§ **Assignment**
Should any entry hold a picture, omit that picture and copy the rest of the entry exactly.
★ ★ ★
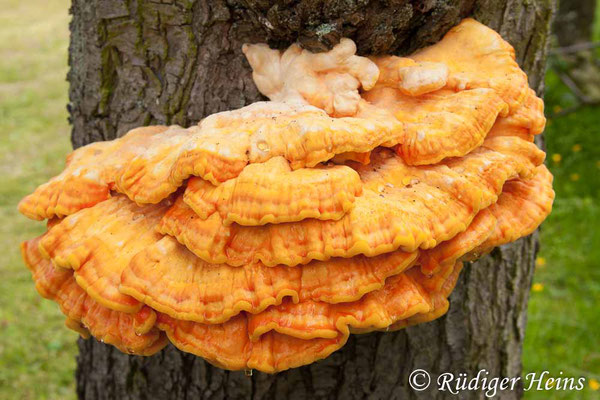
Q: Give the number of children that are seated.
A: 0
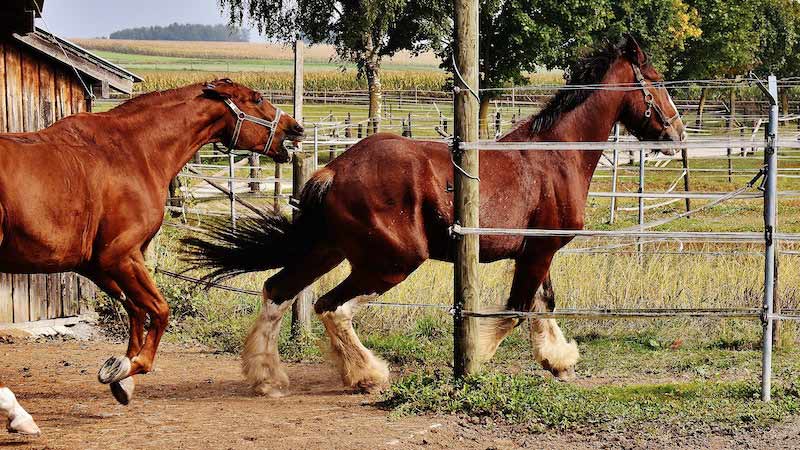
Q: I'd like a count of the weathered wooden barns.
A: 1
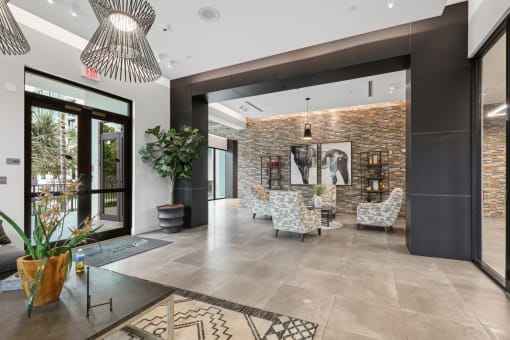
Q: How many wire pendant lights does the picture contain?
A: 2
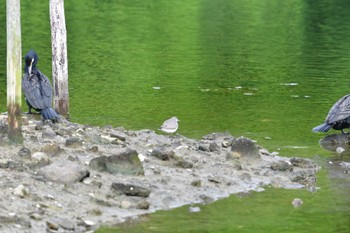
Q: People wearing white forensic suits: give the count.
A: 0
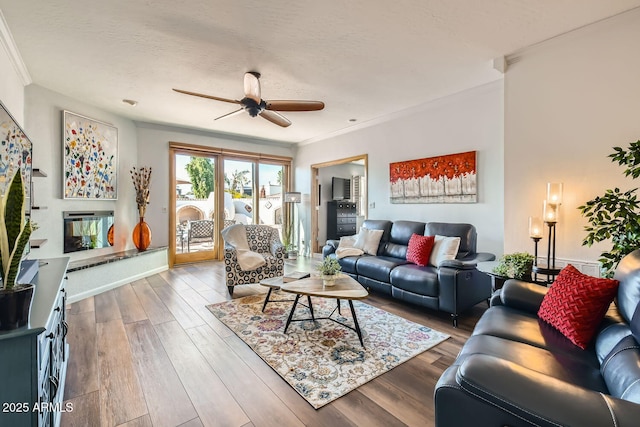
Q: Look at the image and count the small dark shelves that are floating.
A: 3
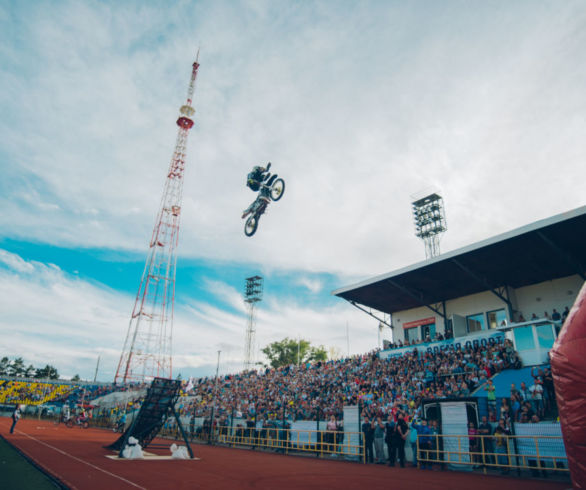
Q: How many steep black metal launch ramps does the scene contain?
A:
★ ★ ★
§ **Written response**
Q: Give the number of children that are seated.
A: 0
Q: I'd like a count of the weathered wooden barns.
A: 1
Q: How many wire pendant lights does the picture contain?
A: 2
Q: People wearing white forensic suits: give the count.
A: 0
Q: Look at the image and count the small dark shelves that are floating.
A: 3
Q: How many steep black metal launch ramps does the scene contain?
A:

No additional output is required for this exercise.